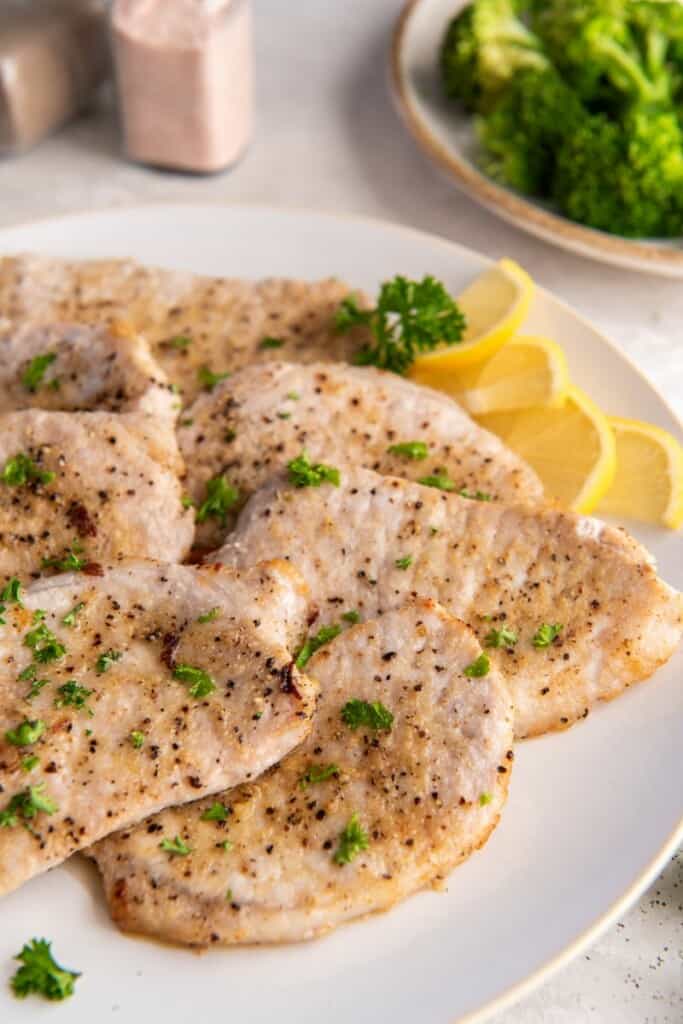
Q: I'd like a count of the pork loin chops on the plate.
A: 7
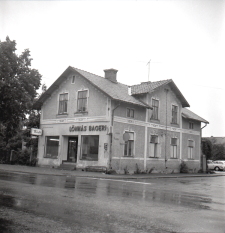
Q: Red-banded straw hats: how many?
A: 0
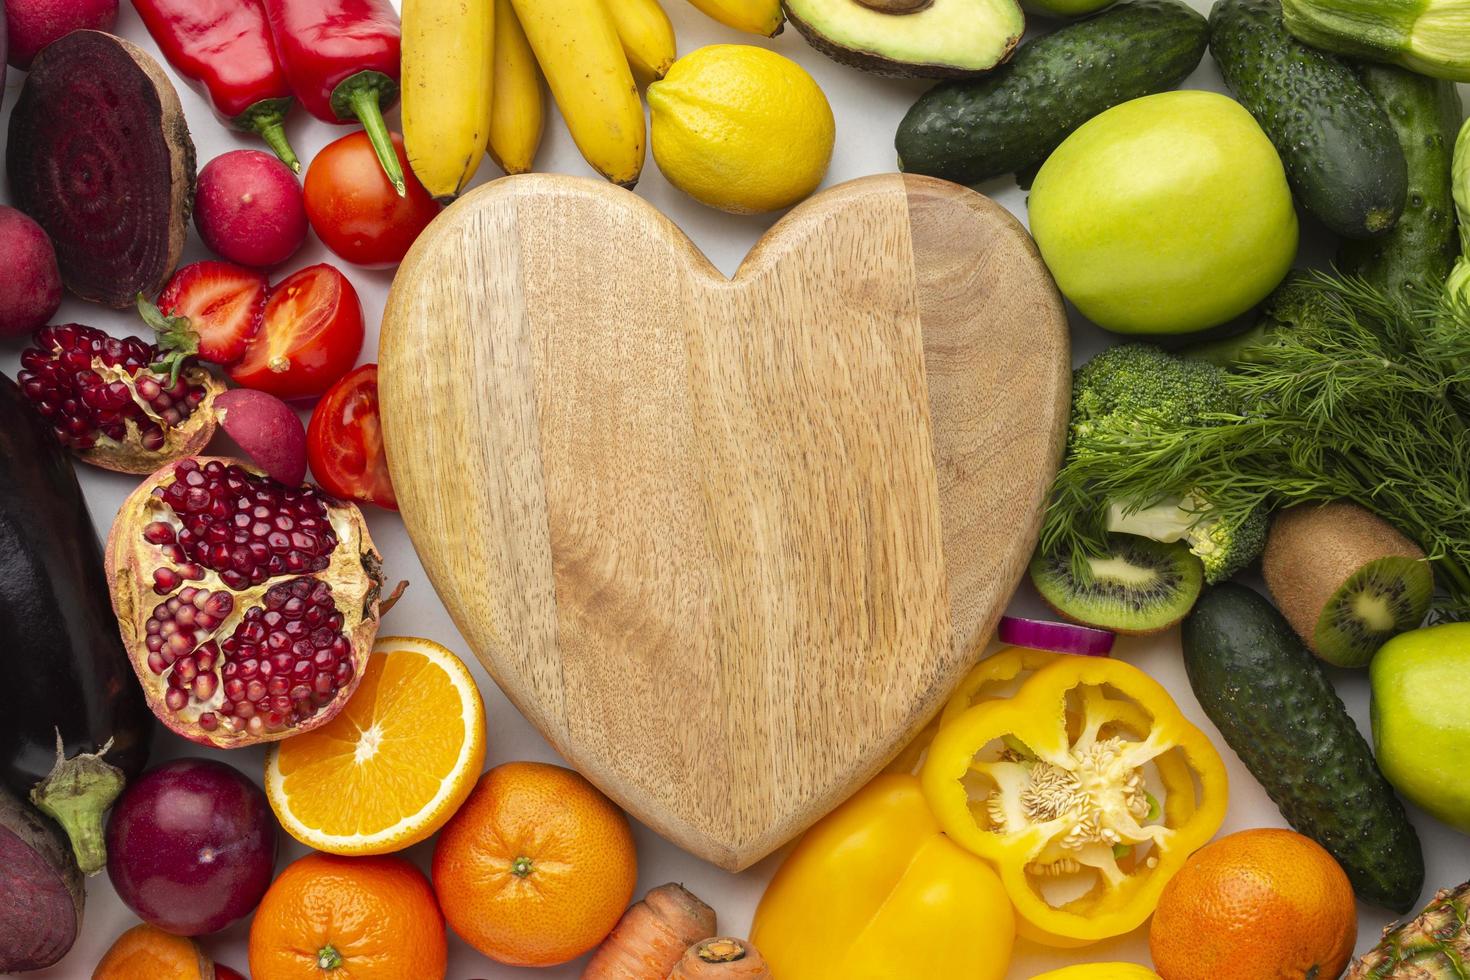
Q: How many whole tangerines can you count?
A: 3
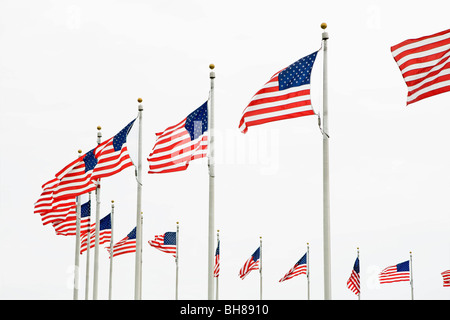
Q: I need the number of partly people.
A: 0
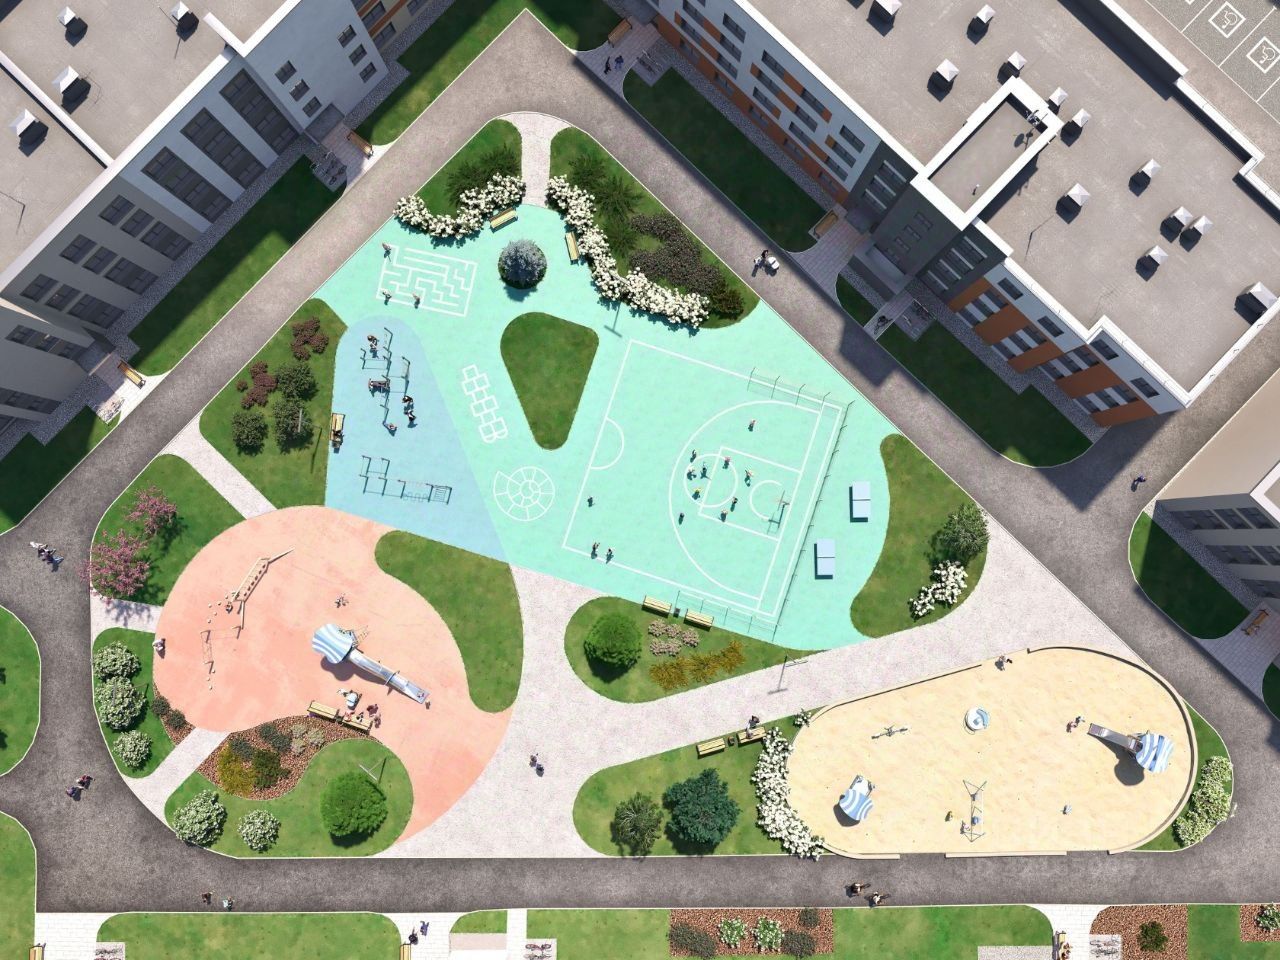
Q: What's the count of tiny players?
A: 13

· · · · · · ·

▶ _Work instructions_: Pull every line containing "many" from the material above.

▶ _Solution_:
Q: Red-banded straw hats: how many?
Q: How many whole tangerines can you count?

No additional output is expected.